YOUR ASSIGNMENT: Give back all the records exactly, keeping every line whole.

MATERIALS PROVIDED:
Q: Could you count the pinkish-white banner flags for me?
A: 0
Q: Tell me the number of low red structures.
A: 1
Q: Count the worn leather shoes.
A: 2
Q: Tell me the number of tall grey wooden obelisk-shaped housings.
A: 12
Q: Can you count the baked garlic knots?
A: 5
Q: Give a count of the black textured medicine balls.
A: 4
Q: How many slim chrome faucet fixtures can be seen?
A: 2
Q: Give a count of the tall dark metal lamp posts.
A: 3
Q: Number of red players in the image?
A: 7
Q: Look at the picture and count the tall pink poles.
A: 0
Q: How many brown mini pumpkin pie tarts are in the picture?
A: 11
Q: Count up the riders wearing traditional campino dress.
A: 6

COMPLETED TASK:
Q: Could you count the pinkish-white banner flags for me?
A: 0
Q: Tell me the number of low red structures.
A: 1
Q: Count the worn leather shoes.
A: 2
Q: Tell me the number of tall grey wooden obelisk-shaped housings.
A: 12
Q: Can you count the baked garlic knots?
A: 5
Q: Give a count of the black textured medicine balls.
A: 4
Q: How many slim chrome faucet fixtures can be seen?
A: 2
Q: Give a count of the tall dark metal lamp posts.
A: 3
Q: Number of red players in the image?
A: 7
Q: Look at the picture and count the tall pink poles.
A: 0
Q: How many brown mini pumpkin pie tarts are in the picture?
A: 11
Q: Count up the riders wearing traditional campino dress.
A: 6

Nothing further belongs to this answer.